Unlike KGB at End of Soviet Times, FSB Now Animated by Desire to Repress, Skobov Says

Paul Goble

            Staunton, May 16 – Aleksandr Skobov, one of the last Soviet-era dissidents who has remained in Russia, continues to attack the Putin regime as fascist, and supports Ukraine in its war of defense against Moscow’s aggression, says that the FSB today is something very different from the KGB at the end of Soviet times.

            The KGB officers he encountered in the 1970s and 1980s, he says, “gave the impression that they were unbearably tired of engaging in repression, tired and crushing and strangling the population. They weren’t enthusiastic about what they were told to do but did so out of inertia” (holod.media/2023/05/16/aleksandr-skobov/).

            “In 1986,” Skobov recalls, “Gorbachev called the chairman of the KGB and said that we don’t need any new cases about anti-Soviet propaganda, and this huge machine despite all if its inertia to the contrary stopped.” According to the dissident, “I think most of [the KGB officers] were happy with this order.”
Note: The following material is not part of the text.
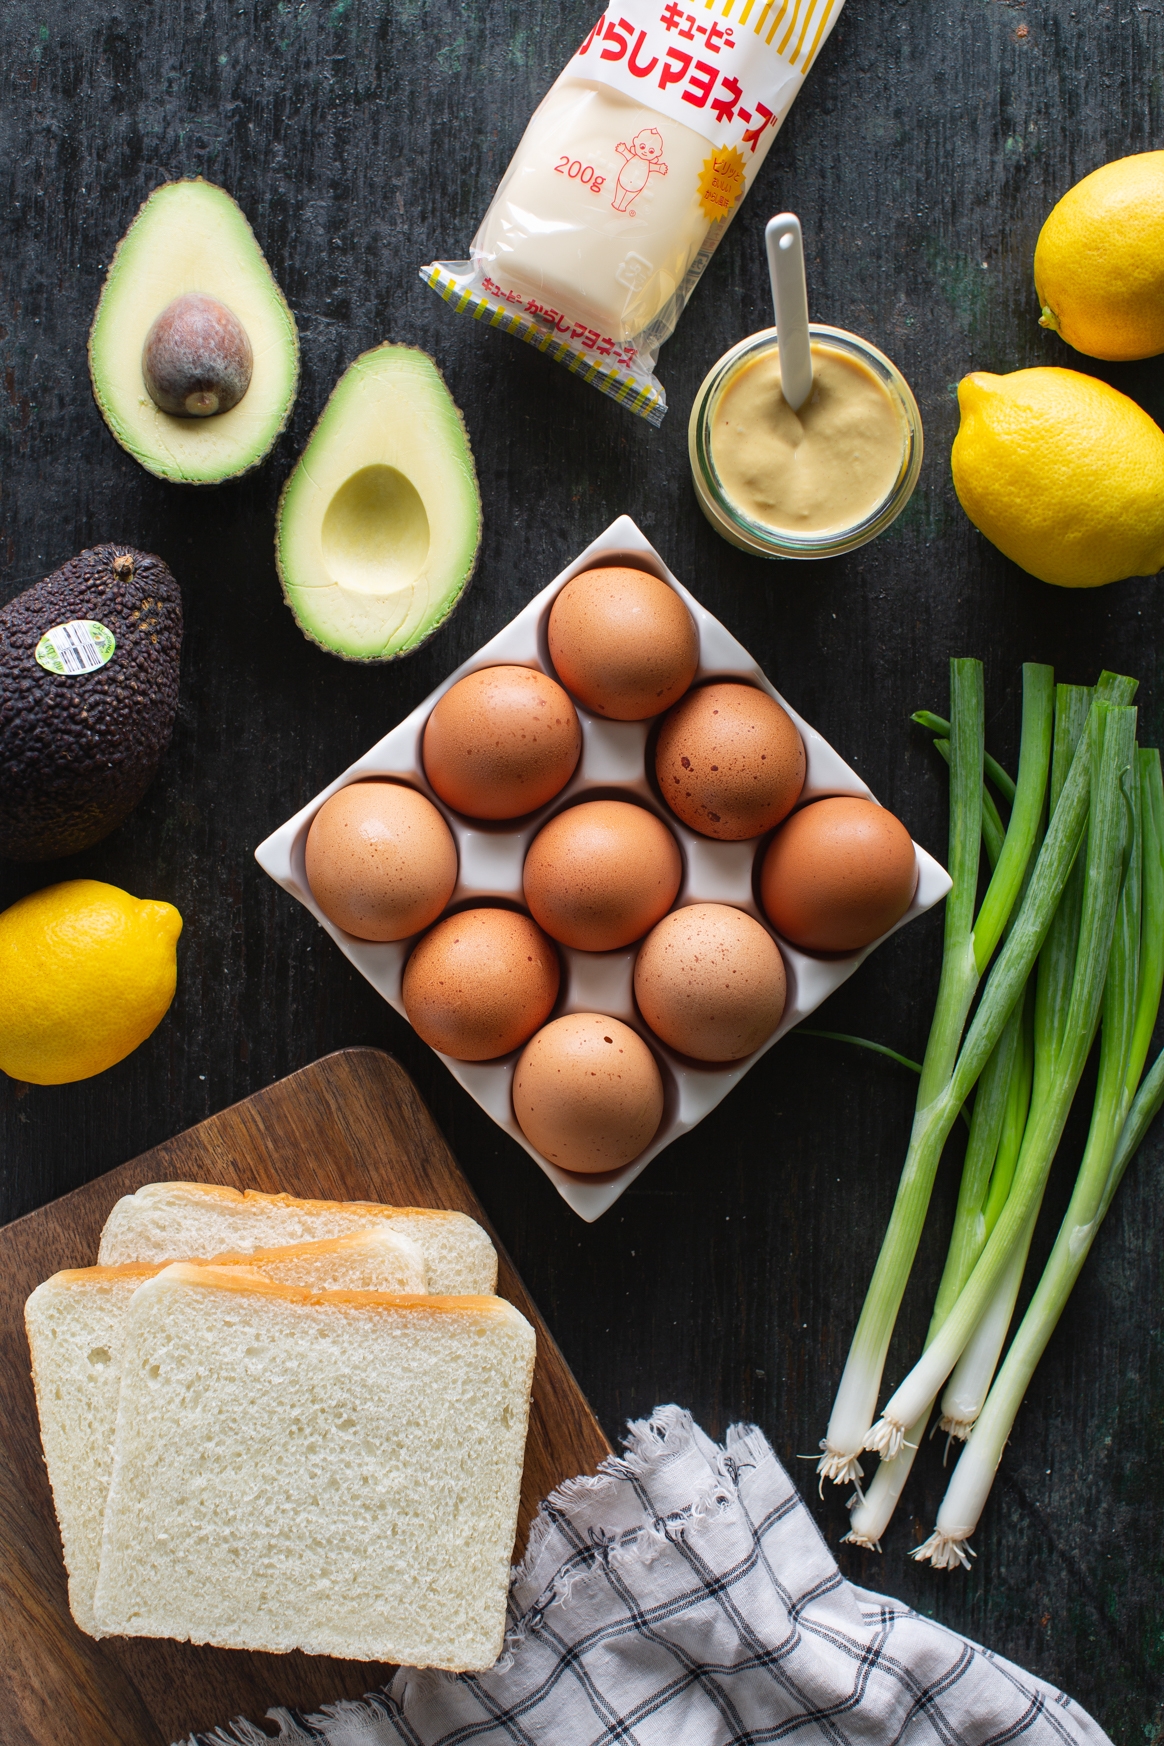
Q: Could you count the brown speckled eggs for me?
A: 9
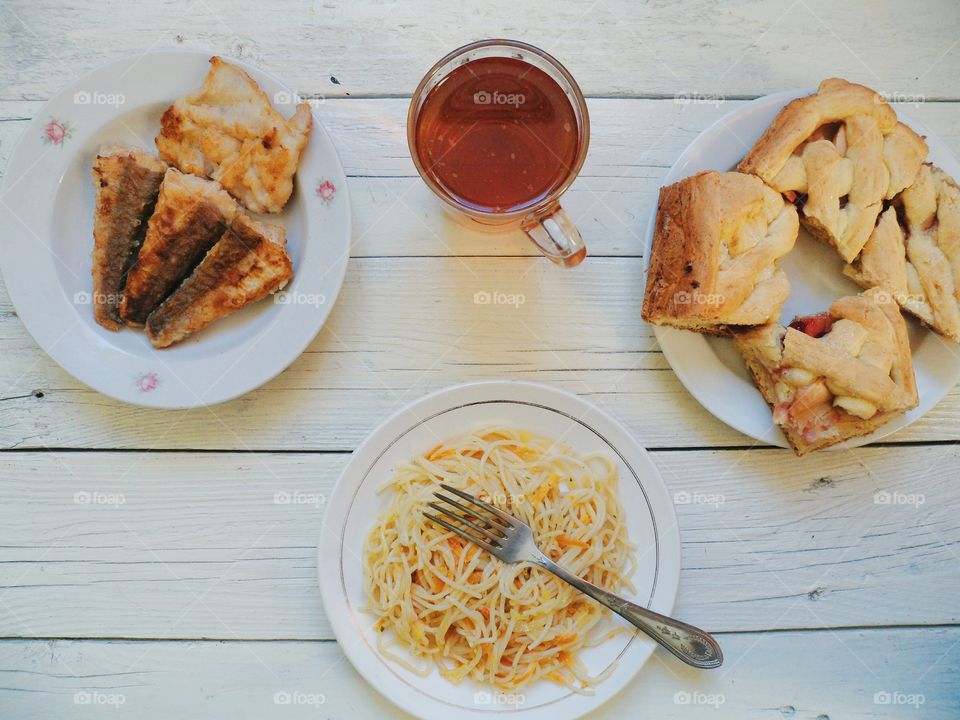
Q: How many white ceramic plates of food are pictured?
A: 3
            Now, however, the situation with the FSB is very different. Its officers are “more and more inflamed with the desire to crush and choke.” And that attitude infects not only the FSB but the Putin regime in the broad sense. “You can see just how much they want to take action, to ban something else, and to put more pressure on society.”

            In short, one can say, that they are “itching to engage in repression.”